AIADMK chief J Jayalalithaa will take oath as Tamil Nadu chief minister on Saturday after being unanimously elected as the outfit’s legislature party leader, sparking joyous celebrations among supporters in the state.

The 67-year-old former movie star will be sworn in along with 28 ministers after governor K Rosaiah invited her to form the government, following her acquittal in a 19-year-old corruption case that saw her spending three weeks in jail before getting bail.

Bigwigs from the BJP, including Union ministers Arun Jaitley, Sushma Swaraj and Nitin Gadkari are expected to attend the swearing-in at the Madras University centenary auditorium.

Jayalalithaa was forced to quit as chief minister after she was convicted in a Rs 66.64-crore disproportionate assets case when a Bengaluru trial court sentenced her to four years in jail. The case was overturned by the Karnataka High Court on May 11, paving way for her return as CM.

She stepped out on Friday to cheers from thousands of people who had gathered outside her Poes Garden residence. Minutes earlier, O Panneerselvam had rushed to her residence to show her a letter of unanimous support from party MLAs and resigned.

Party members handed out sweets and erected 20-foot cut-outs as she drove to the governor’s house and onwards to Anna Salai to pay floral tributes to her mentor, MG Ramachandran, former chief minister CN Annadurai and social reformer Periyar.

Panneerselvam also expressed his happiness and used the same phrase she had used to describe her jail stay: “She is gold refined in fire.

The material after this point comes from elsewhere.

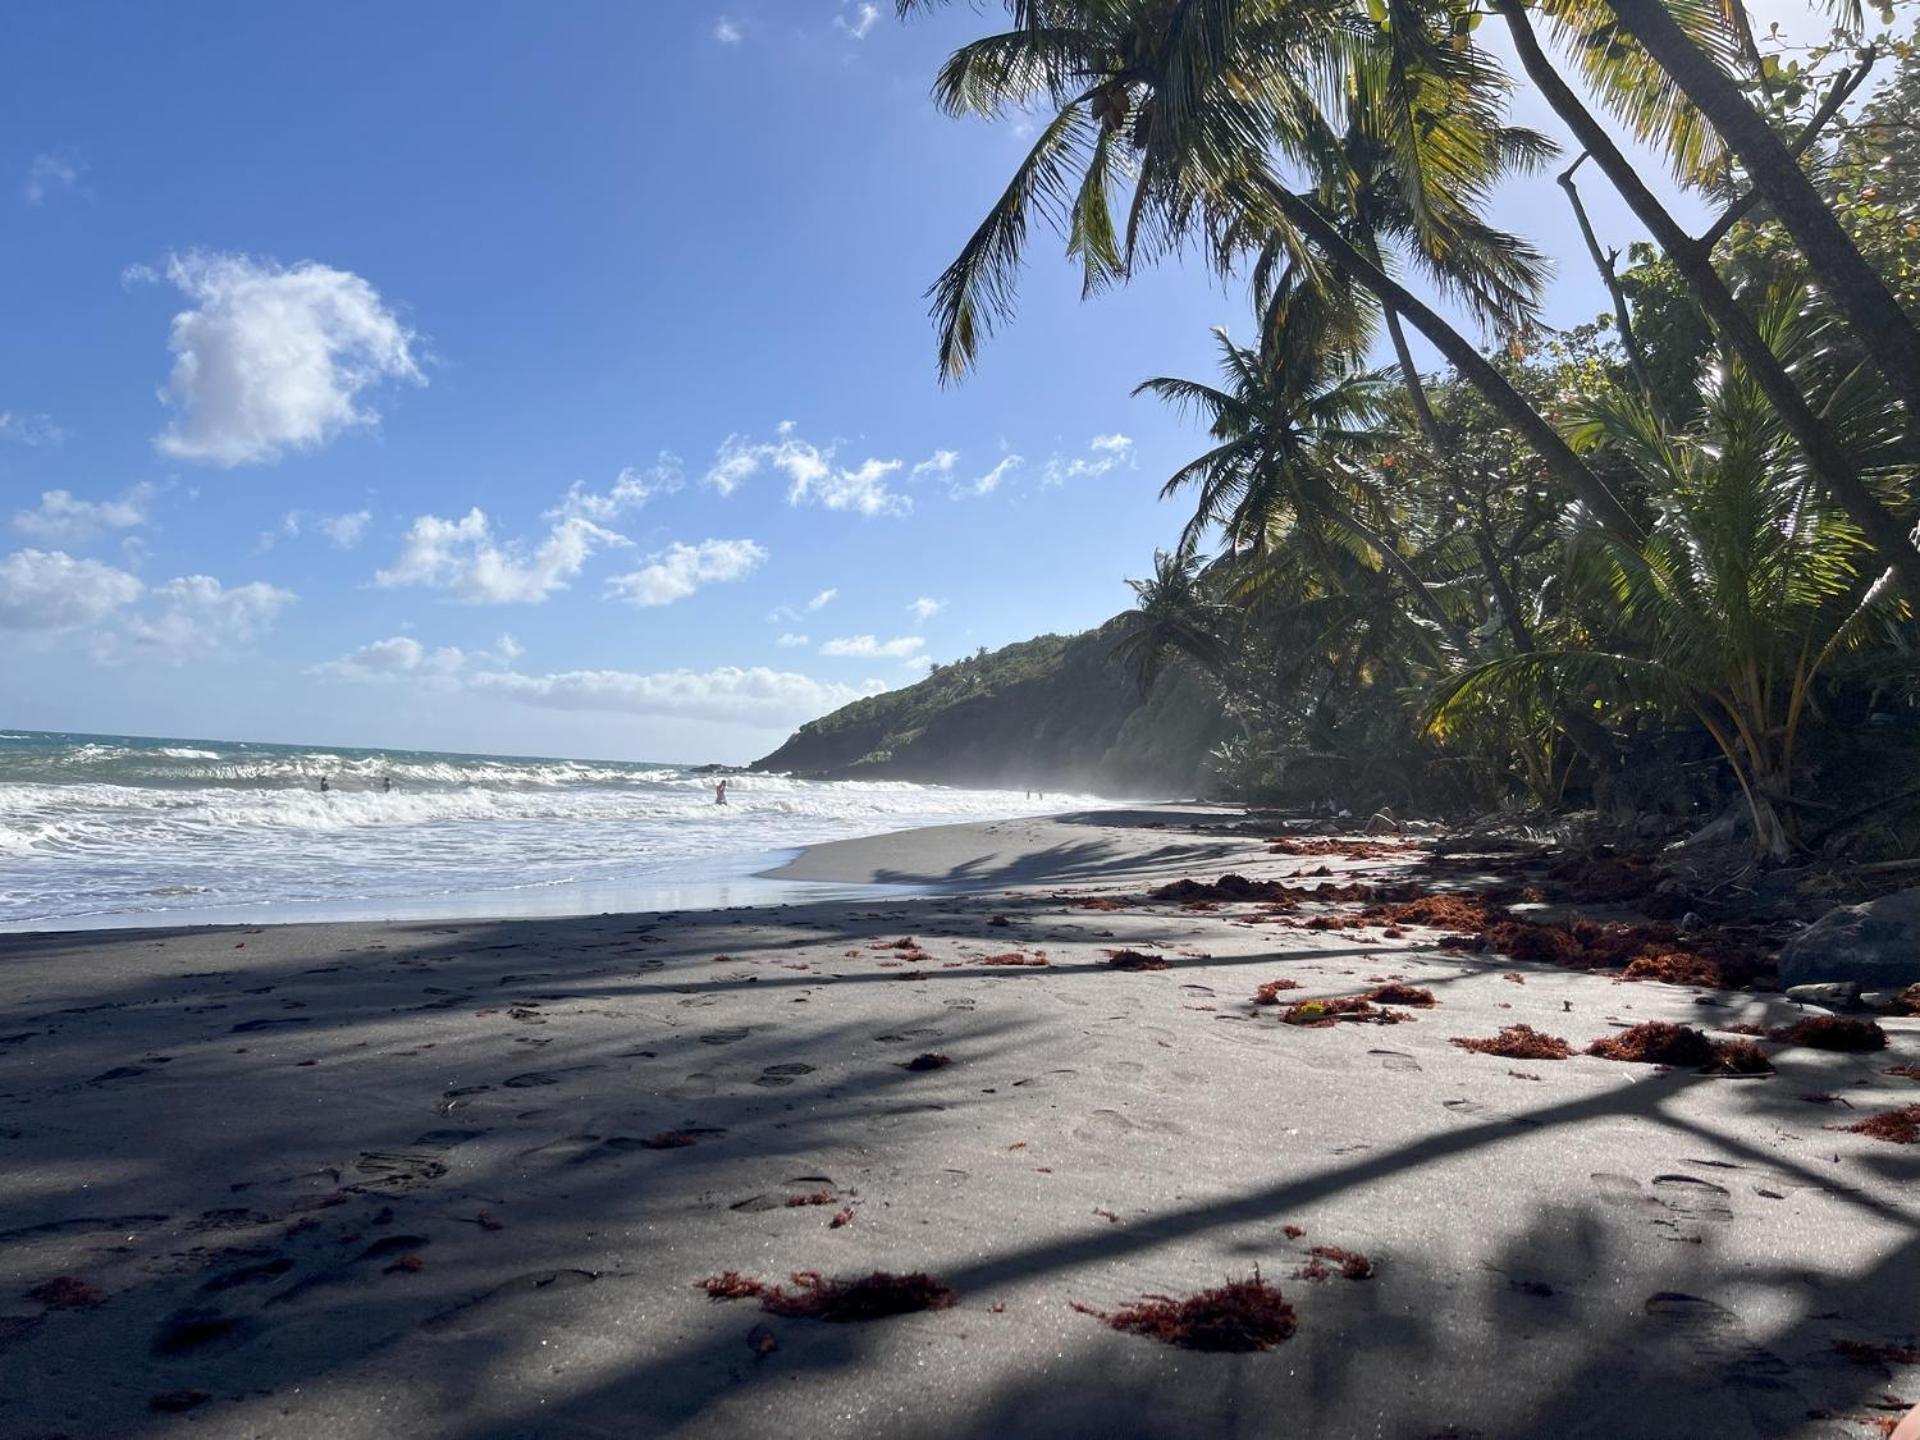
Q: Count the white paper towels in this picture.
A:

She broke into pieces all the false cases fabricated by evil forces.”

The AIADMK leader — called Amma by her supporters — was charged with amassing illegal wealth in 1997, when police seized assets including 28kg of gold, 750 pairs of shoes and more than 10,000 saris in a raid on her home.

Prosecutors said her assets, which reportedly included two 1,000-acre estates, were vastly disproportionate to her earnings during her first term as chief minister from 1991 to 1996.

The 1996 ostentatious wedding for her foster son and a lavish display of personal wealth proved to her undoing — it evoked revulsion among people and eventually cost her the elections that year. Jayalalithaa has always dismissed the corruption charge as politically motivated.